__EXERCISE AIM__: In the entries below, find each line with the word "dark" and return it.
Top of INPUT DATA
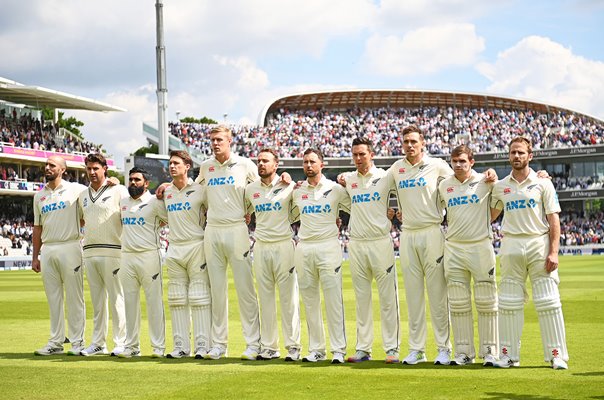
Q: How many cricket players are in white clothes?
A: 11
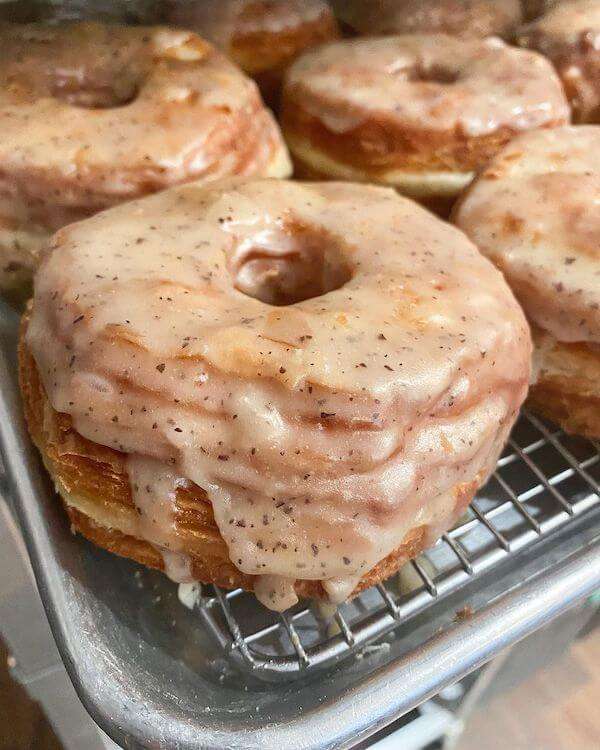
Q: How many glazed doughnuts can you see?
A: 7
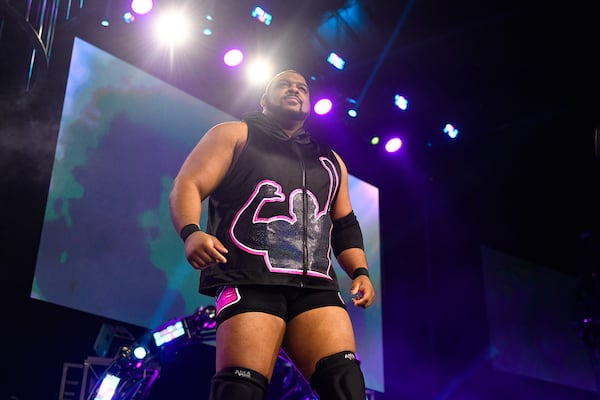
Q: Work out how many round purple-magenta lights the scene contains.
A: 4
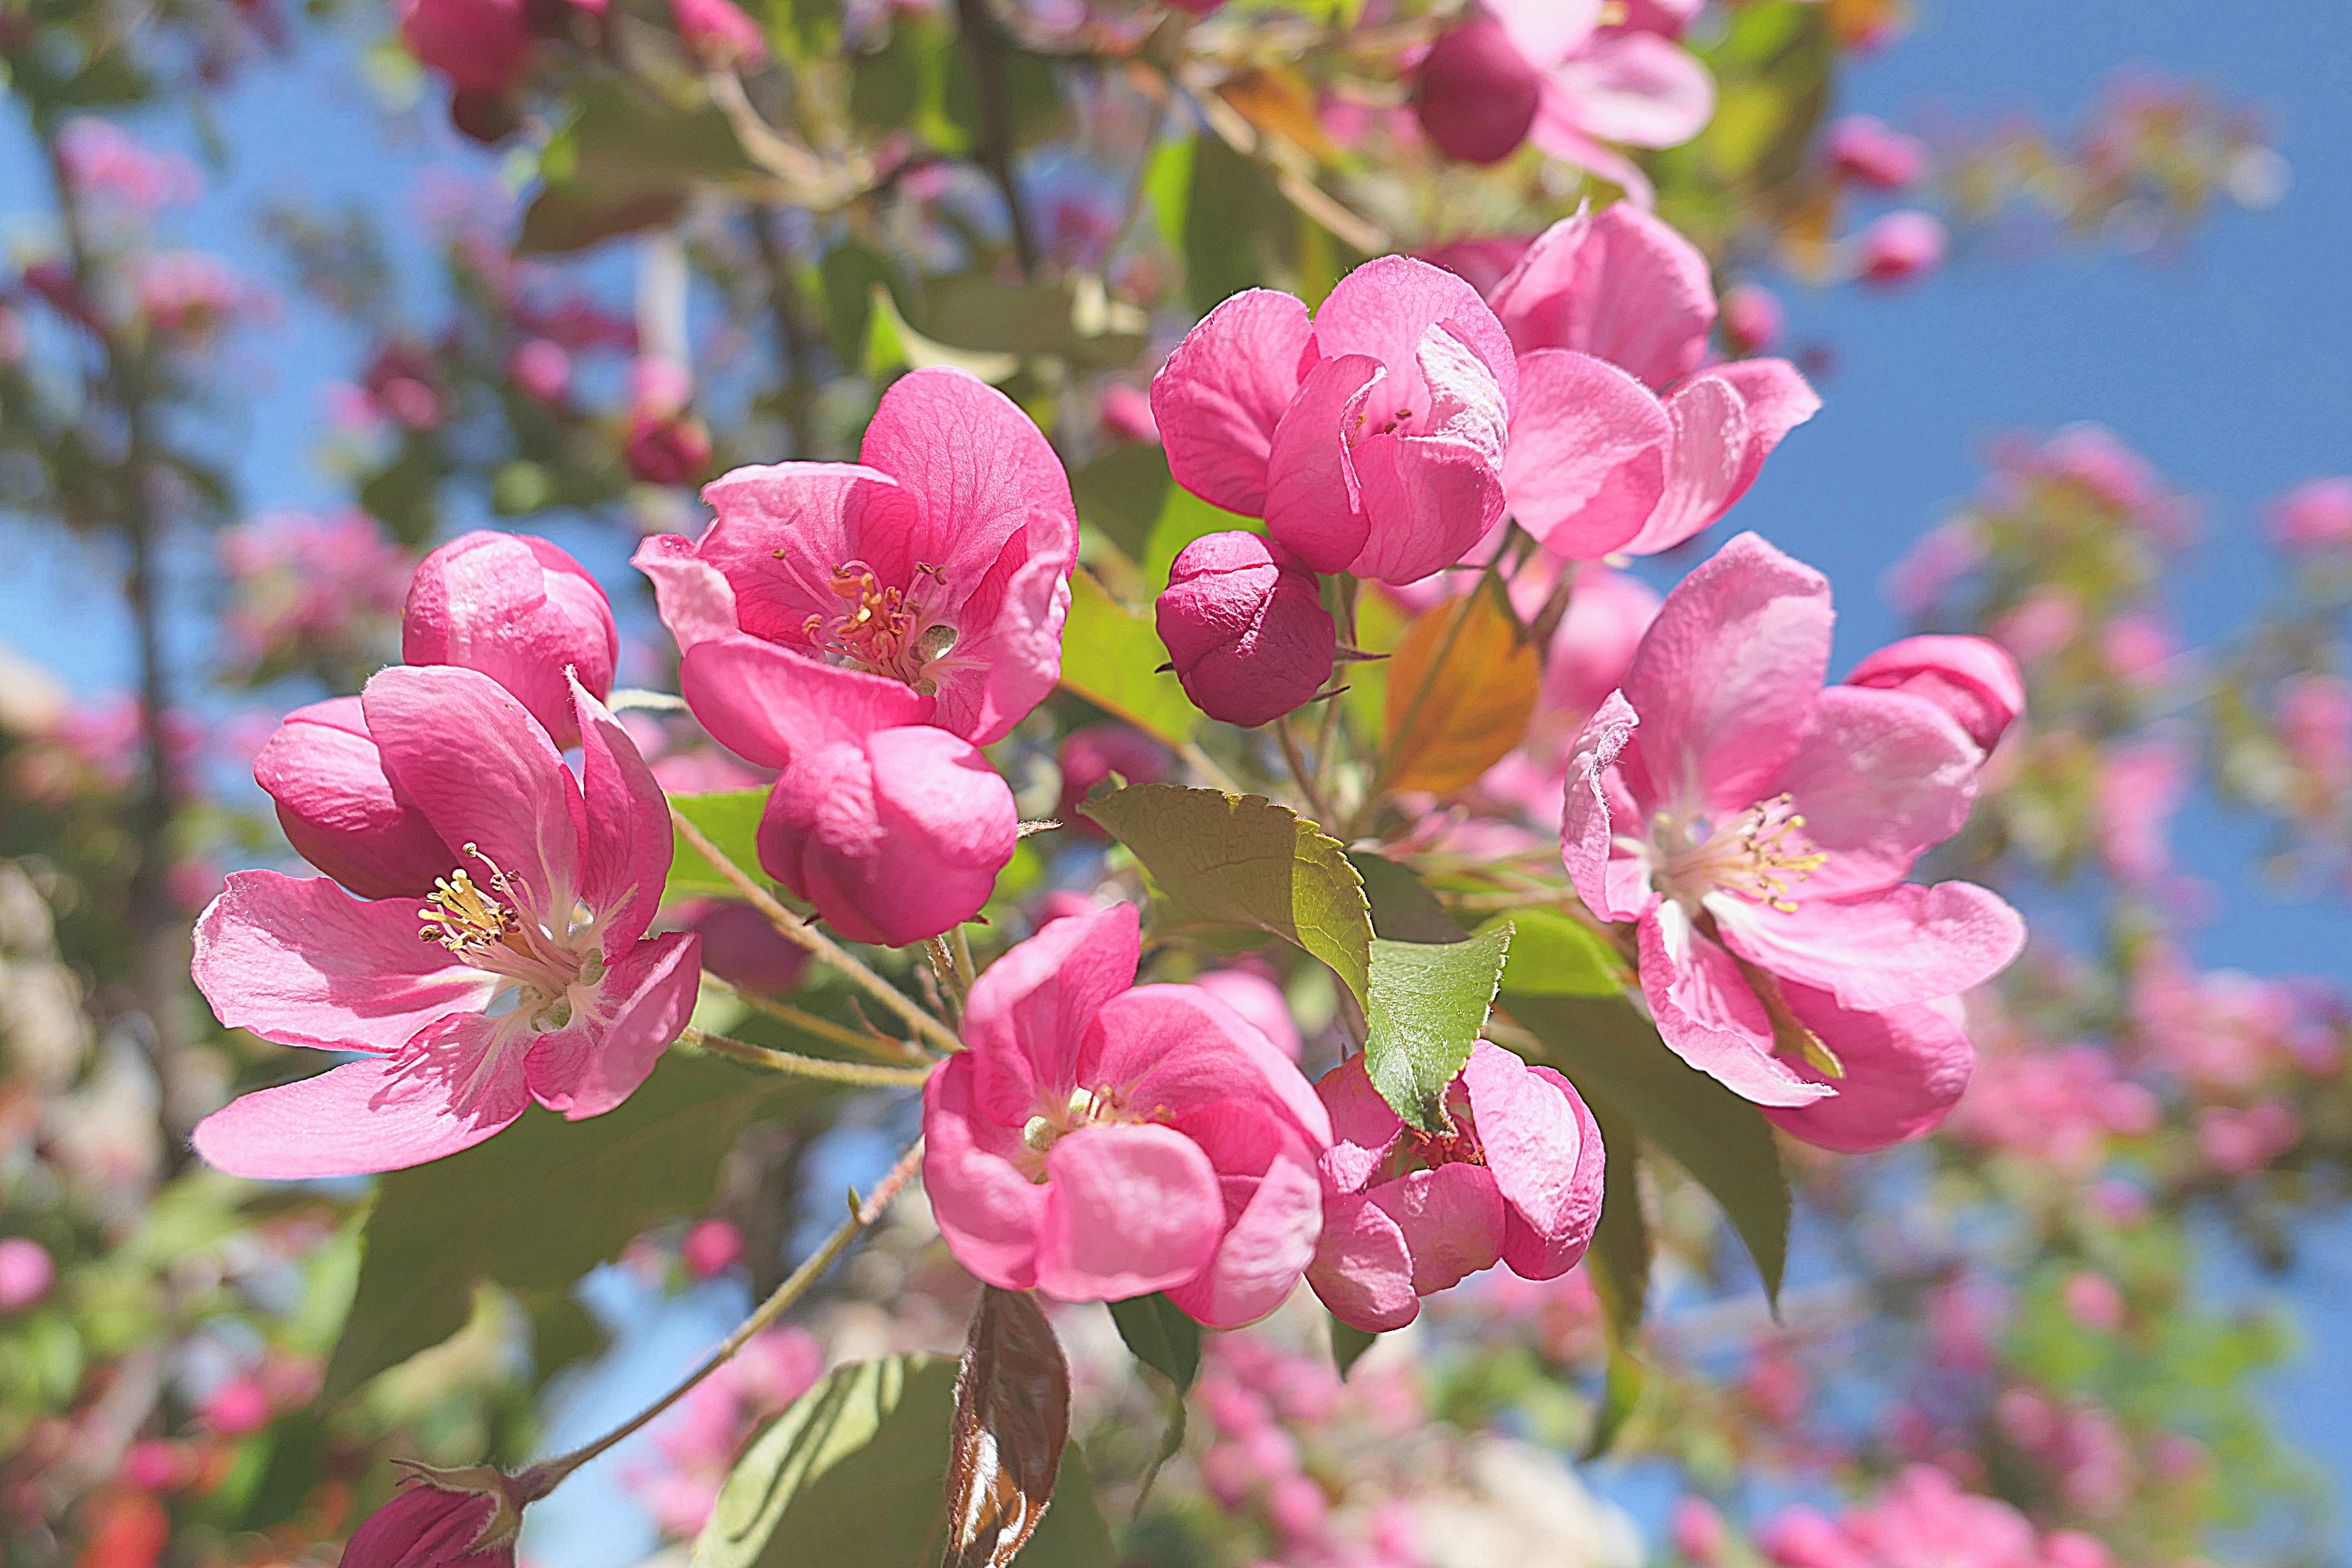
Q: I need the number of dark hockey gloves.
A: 0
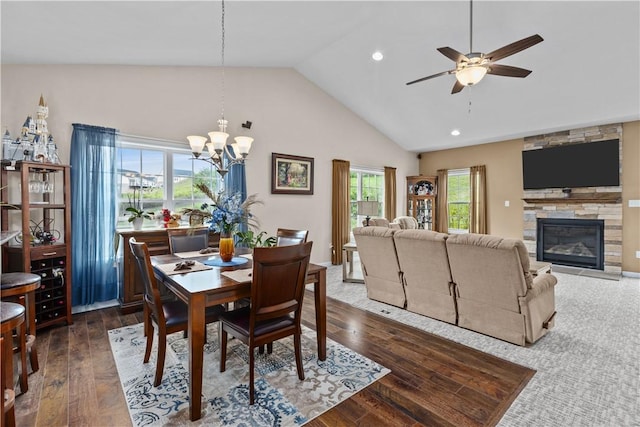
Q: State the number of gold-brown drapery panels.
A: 4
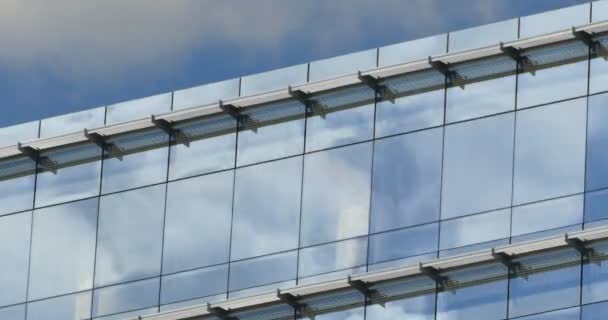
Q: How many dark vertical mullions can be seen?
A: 9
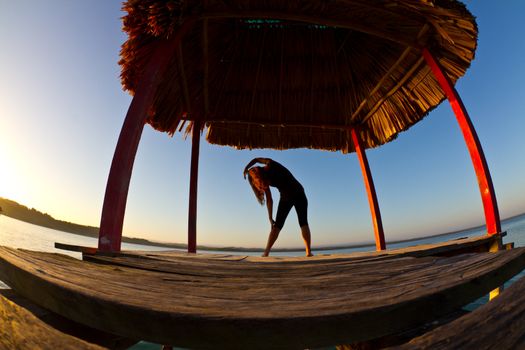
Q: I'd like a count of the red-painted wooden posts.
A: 4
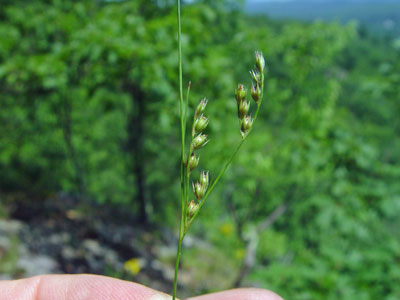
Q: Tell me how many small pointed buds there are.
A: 13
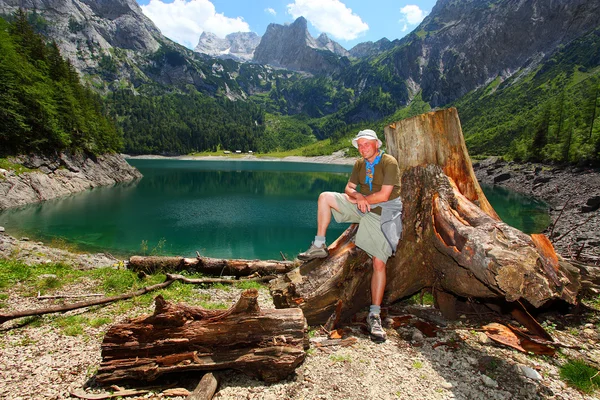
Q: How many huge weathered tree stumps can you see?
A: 1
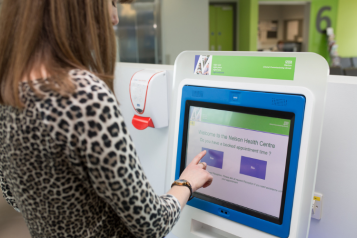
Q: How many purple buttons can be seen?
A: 2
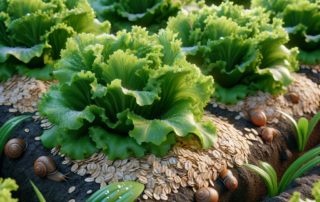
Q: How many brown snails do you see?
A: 7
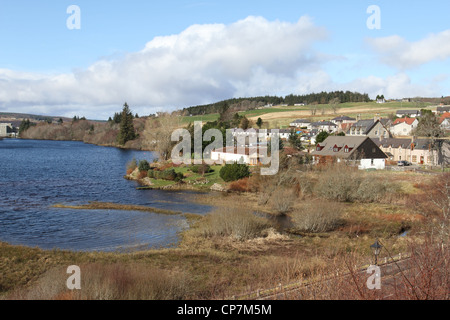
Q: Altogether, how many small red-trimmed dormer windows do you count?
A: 3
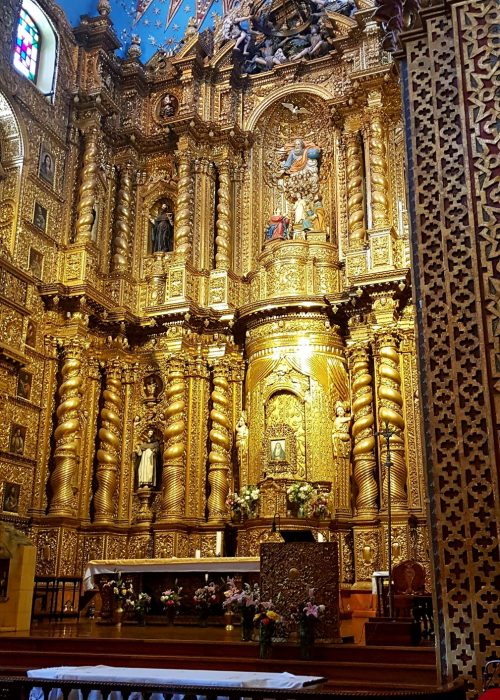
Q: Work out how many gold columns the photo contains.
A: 12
Bottom of INPUT DATA
__EXERCISE RESULT__:
Q: I need the number of dark hockey gloves.
Q: How many dark vertical mullions can be seen?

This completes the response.